Miles did not speak at once. He had never felt at all clear in his own mind about Flossie’s tale of what had happened on the night she ran away from Varley Street. The whole thing was so—the word disconnected slipped through his mind—that he couldn’t really bring himself to believe in it. He thought Flossie was frightened, but he inclined to believe that she was frightening herself. It might have been her own face she had caught sight of in the mirror—she had said there was a mirror—and some trick of the light or of her imagination, or both, had startled her into panic flight.

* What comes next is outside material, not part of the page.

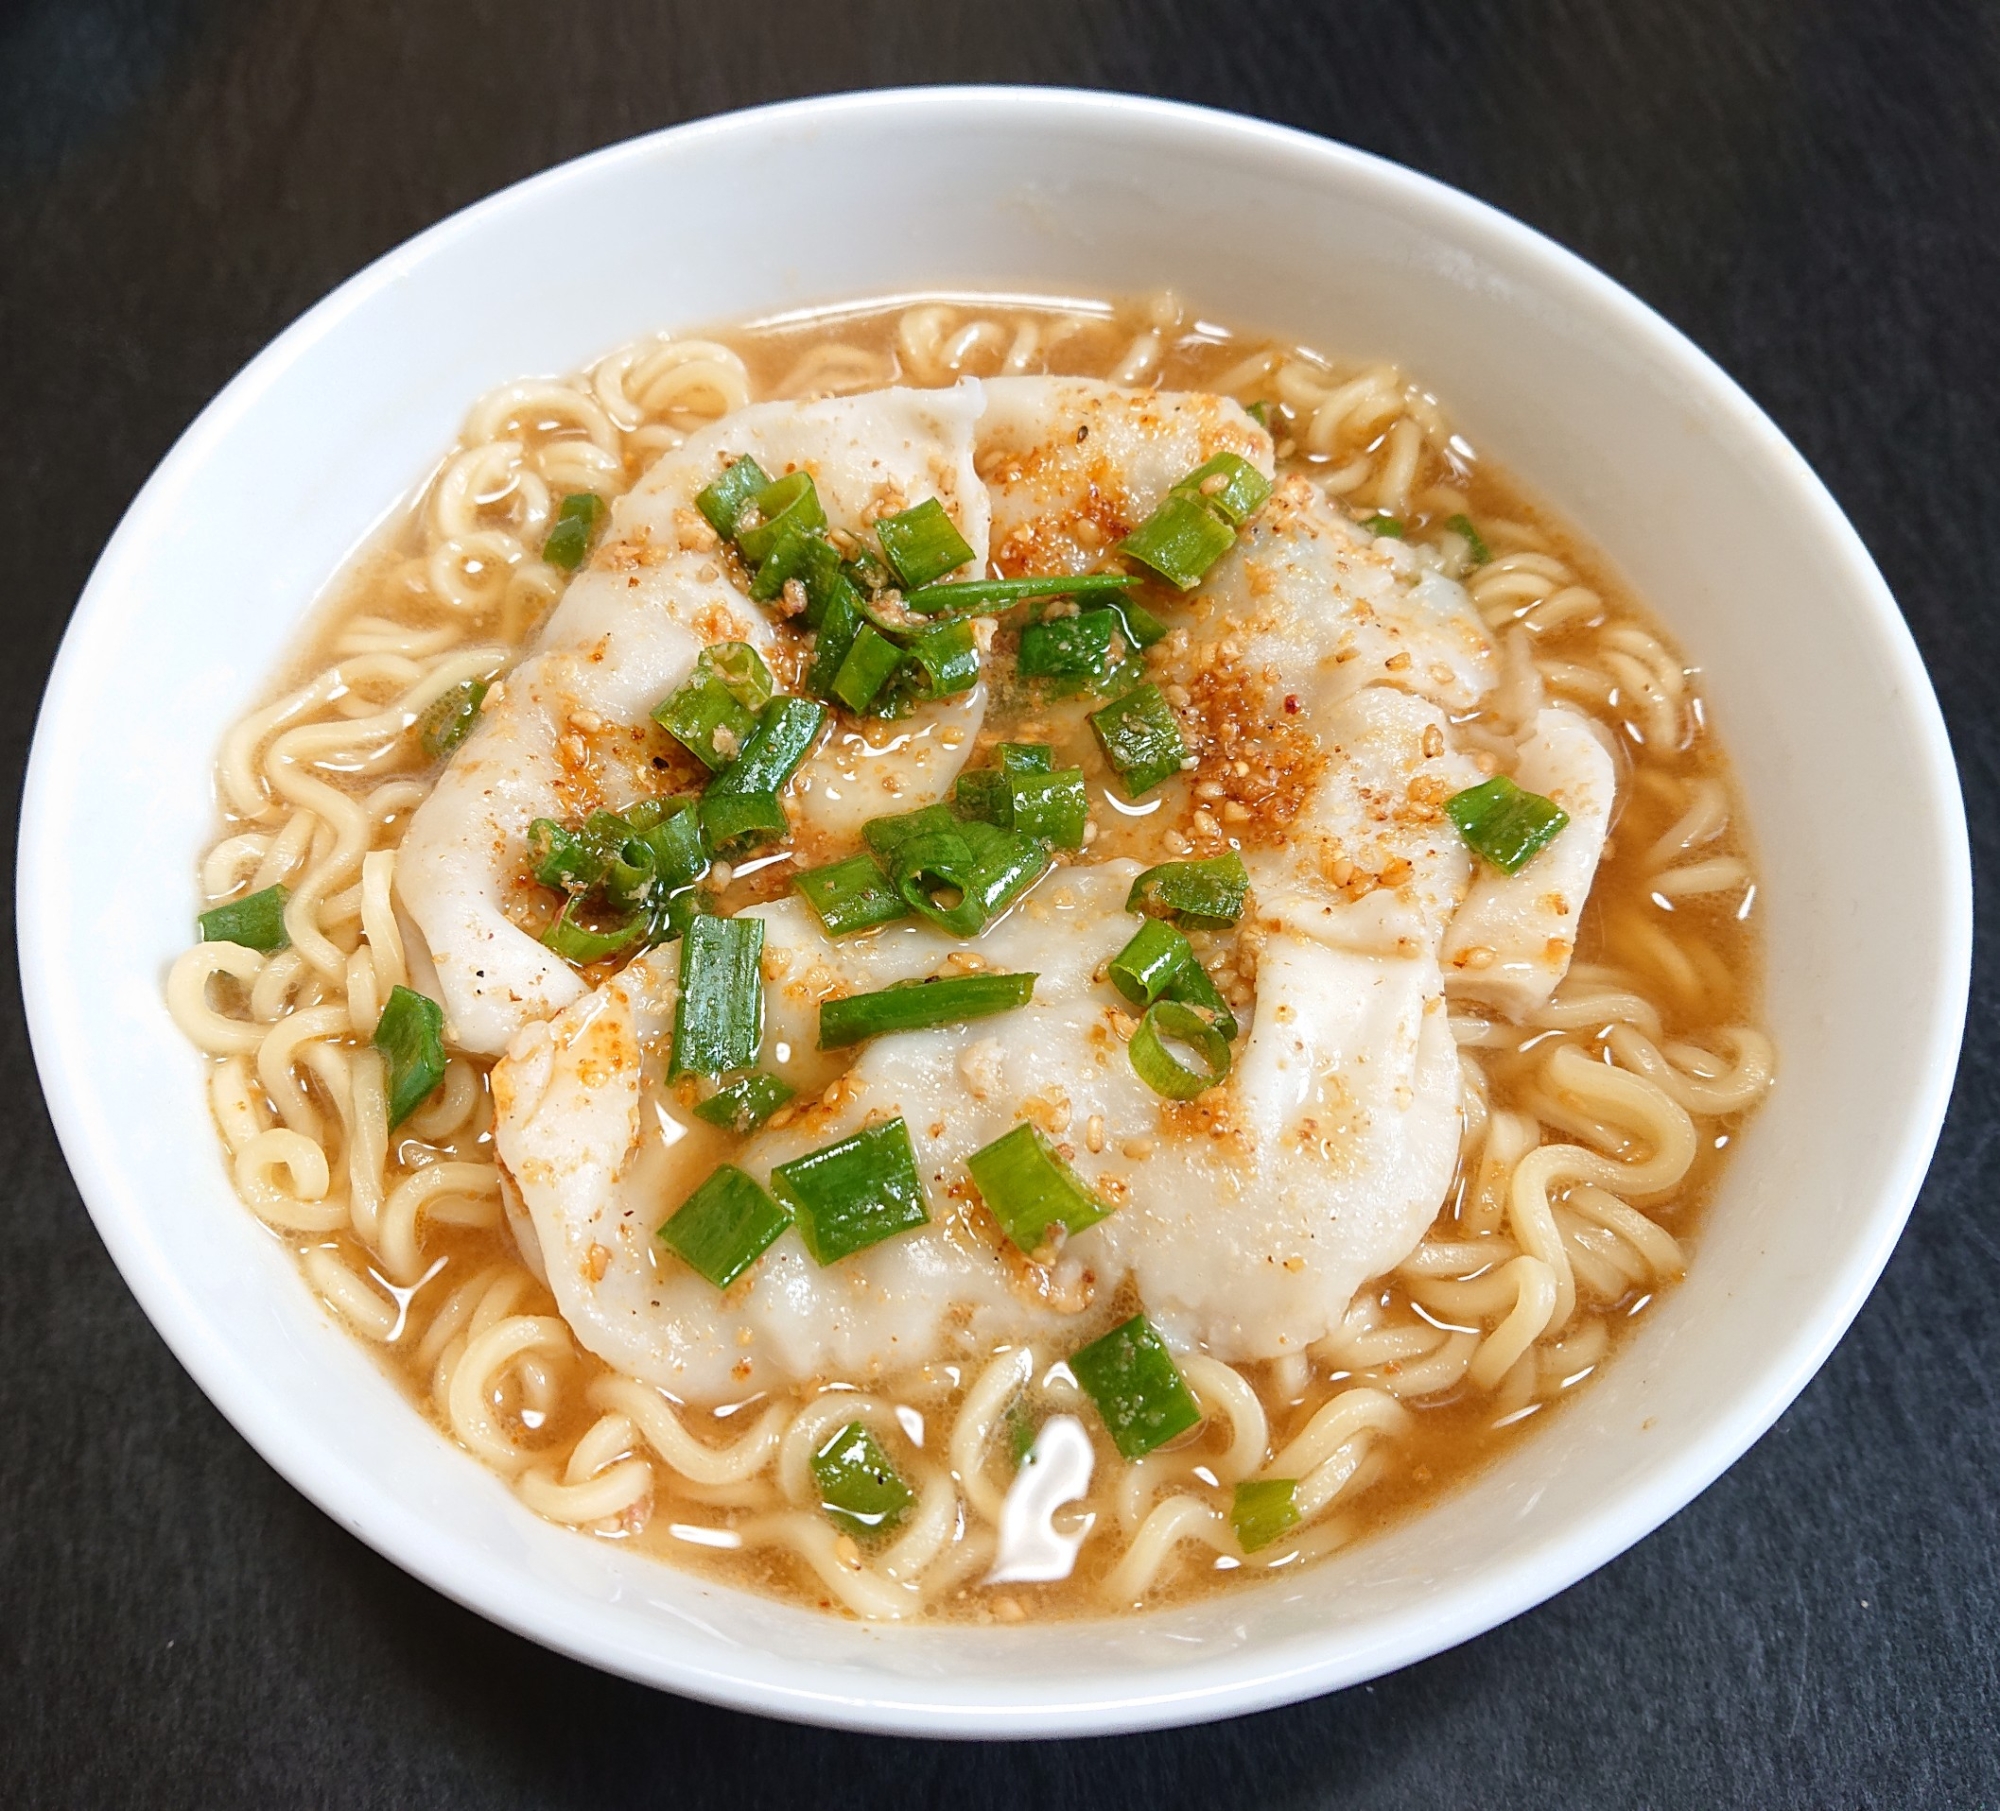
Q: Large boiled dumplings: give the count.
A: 3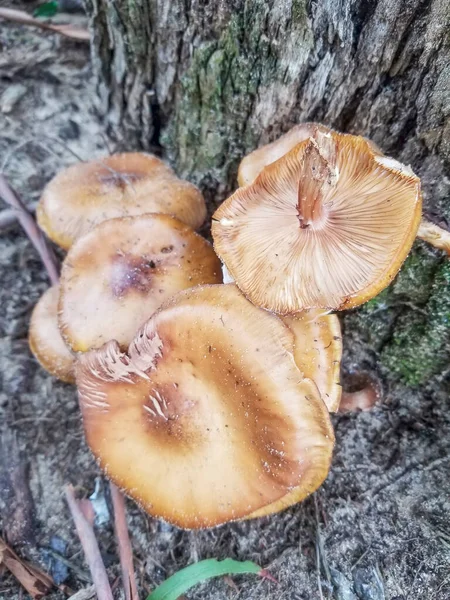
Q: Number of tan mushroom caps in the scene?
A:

She might have dreamed her blood-stained head and her man with the cruel eyes looking out from the hole in the wall. She might have had a momentary vivid memory-picture of something seen at the cinema or read about in a book. Any of these things was more probable than that she had actually seen what she said she had seen. If he believed her, it was his bounden duty to make her go to the police with her story, but quite frankly he did not believe her. As to Ivy Hodge having been pushed into the river, it was all nonsense.

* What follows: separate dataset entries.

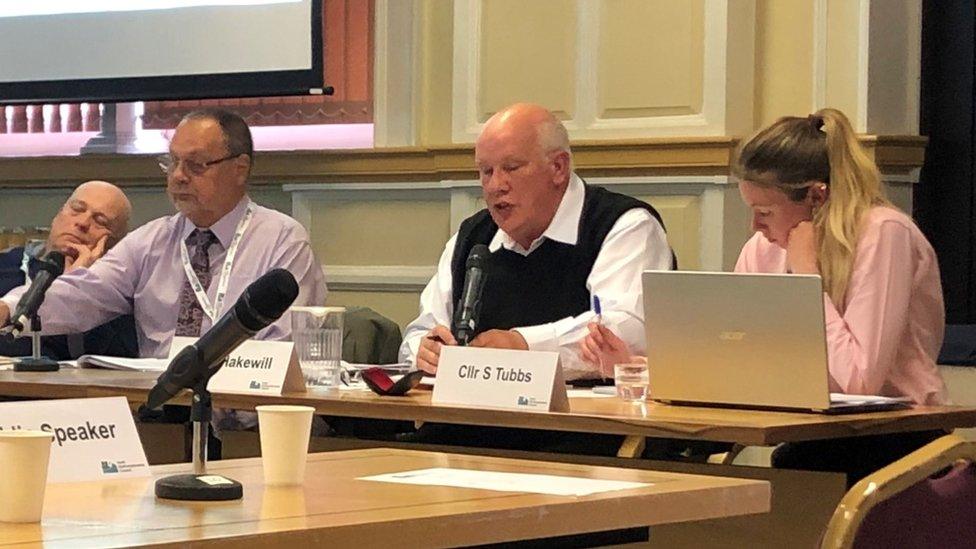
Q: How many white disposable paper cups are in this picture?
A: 2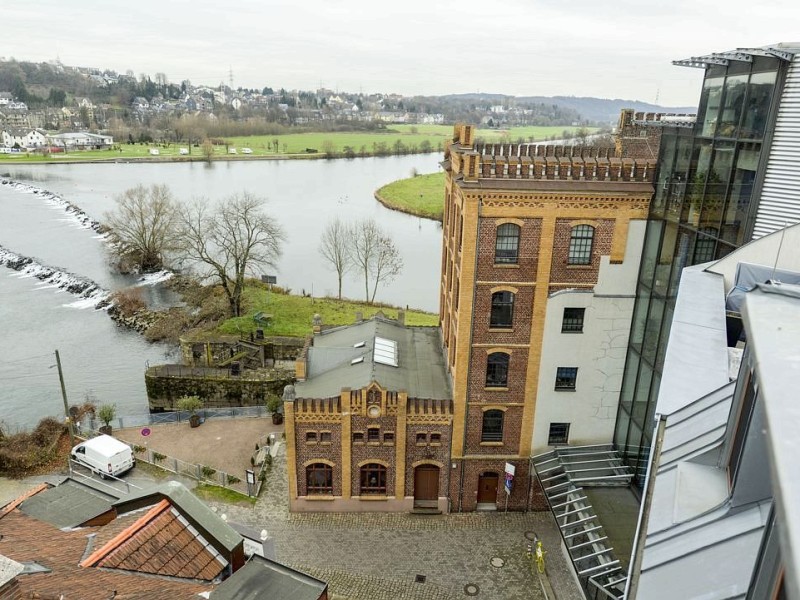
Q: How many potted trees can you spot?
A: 3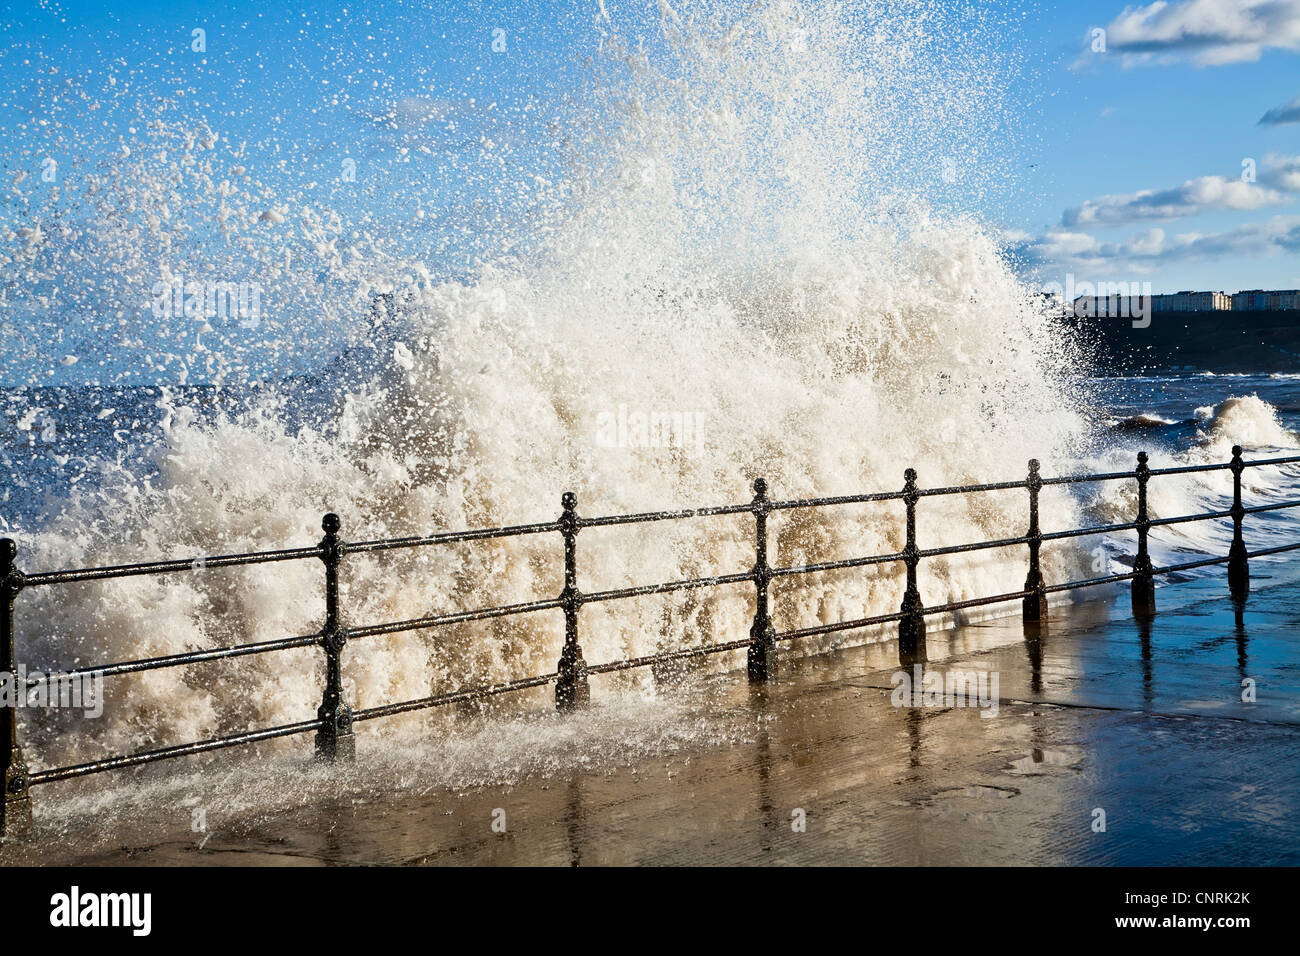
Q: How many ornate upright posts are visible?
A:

He spoke soothingly to Flossie, and she lost her temper with him.
“Might as well call me a liar at once and have done with it!” she declared.

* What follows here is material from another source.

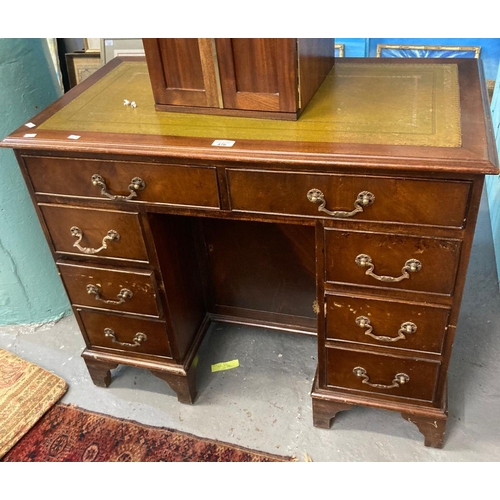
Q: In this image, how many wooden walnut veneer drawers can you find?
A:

At ten minutes to nine that evening Miles knocked on the area door of 16 Varley Street and Kay slipped out to him. He so very nearly kissed her that he spent the next five minutes in wondering, first, why he hadn’t, and after that, what she would have said if he had. It had seemed such an extraordinarily natural thing to do that he had nearly done it without thinking at all. Kay and he—he and Kay. There was a belonging feeling between them. That was it, they belonged. He didn’t know whether he was in love with her, but they belonged. He hadn’t felt in the least like that about Angela. Being in love with Angela had been a heady, exciting sort of affair. He had been all strung up—everything working at top speed—a restless, racing fever in his blood. No, it wasn’t at all like that.
He heard Kay saying in a reproachful voice,
“You know, you’re not listening, Miles.”
He laughed. He didn’t quite know why, but it was nice to laugh at Kay.
“No, I wasn’t. But I was thinking about you.”
Kay laughed too.
“I don’t believe you were.”
“Oh yes, I was. I was thinking you were a comfortable person to be with.”
“It sounds like a sofa cushion.”
“And very nice too.”
“Mushy!” said Kay.
“Reposeful,” said Miles.
They both laughed. Kay tugged at his arm.
“You didn’t listen—and I was telling you about rescuing the kitten from the cellar. Wasn’t it dreadful of Mrs. Green to make it sleep down there? And oh, Miles, there must be rats. I think it must have bitten one, the little brave thing, because first of all I thought it had been bitten itself, and then I found it hadn’t, and—oh, Miles, do you think Mrs. Green could possibly find out if I waited till she was asleep—it’s quite easy to tell, because she snores—and then fetched the kitten and had it in my room? Because in the morning she wouldn’t know I hadn’t just let it out—would she? Or do you think it would be very deceitful? It’s so tiny and young, and I can’t sleep when I think of its being down there with the rats.”
Miles put his arm round her and gave her something between a hug and a shake.
“Oh, Kay—you little funny thing!” he said.
“I’m not! Miles, do you think it would be very bad of me?”
He burst out laughing.
“I should chance it. If the kitten got eaten, you’d probably never forgive yourself.”
“No—I shouldn’t. Oh, Miles, I’ve got something to tell you.”
He still had his arm round her. It seemed a good place for it to be. If Kay minded, she didn’t say so. The Square was dark and unfrequented.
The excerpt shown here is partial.